Oxford attended Eden Theological Seminary in Webster Groves, Missouri and graduated with zir Master of Divinity in 1989. Prior to zir political career, Oxford served as executive director of the Reform Organization of Welfare (ROWEL) and as a grassroots coordinator for the American Lung Association, both in St. Louis.

Oxford's political career began in 2000, when ze sought election to the Missouri House of Representatives. Ze narrowly lost the Democratic primary election to Russ Carnahan. In 2004, Carnahan gave up the State Representative seat to run for Congress. Ze ran again for the seat, and was successful. Ze won in a three-way Democratic primary in August 2004, and obtained almost 90% of the vote against a Libertarian opponent in the November 2004 general election.

Oxford won re-nomination as the Democratic party candidate in the August 2006 primary, obtaining 81% of the vote against opponent Mark Rice, who also opposed zir in the three-way August 2004 primary. Ze faced only a Libertarian opponent in the November 2006 general election and won by more than eight-to-one. Ze faced no primary opposition in 2008, though a Libertarian filed to run against zir in November. Ze ran unopposed for re-election in 2010 and was elected to a final term in the House. Term limits prevented zir from seeking a fifth term in 2012.

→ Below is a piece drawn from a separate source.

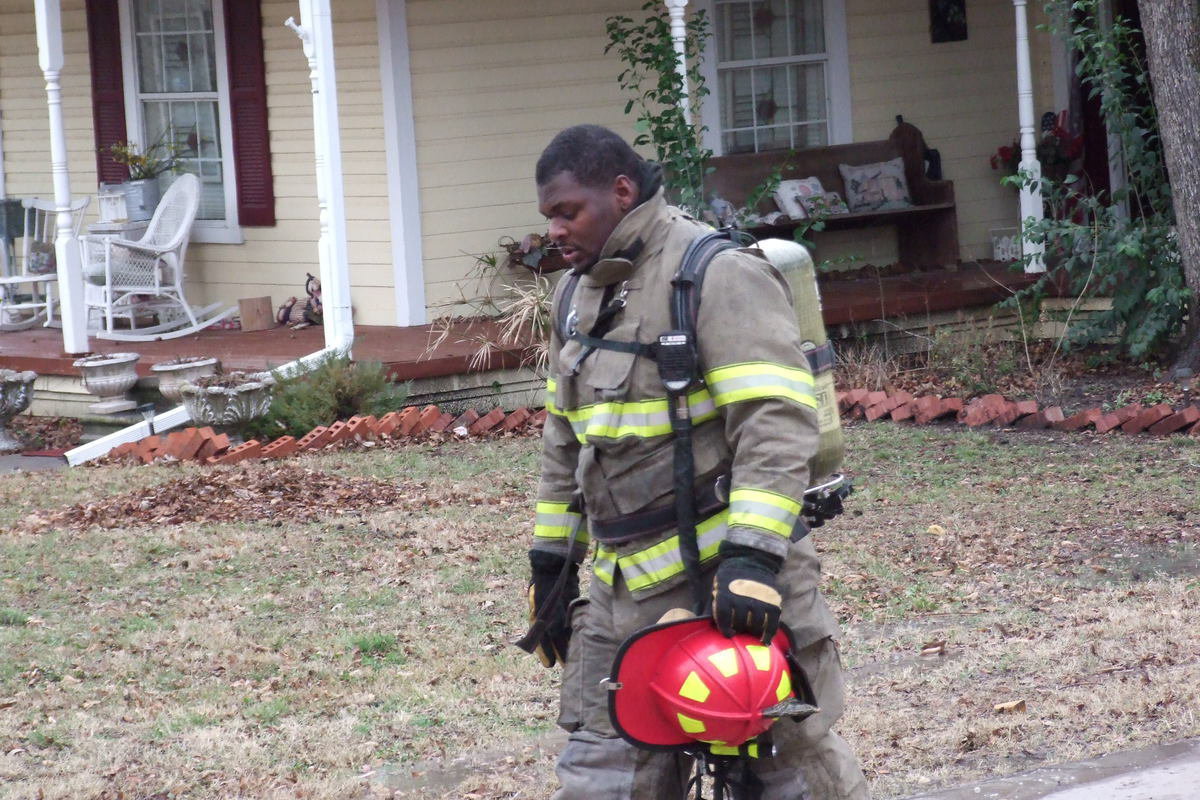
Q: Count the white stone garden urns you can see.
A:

Oxford is an active member of Epiphany United Church of Christ in St. Louis, and resides in the Benton Park neighborhood with zir partner, Dorothy. Ze was one of three openly gay members of the Missouri General Assembly, serving alongside Sen. Jolie Justus (D–Kansas City) and Rep. Mike Colona (D–St. Louis). Zir campaigns won the backing of the Gay & Lesbian Victory Fund.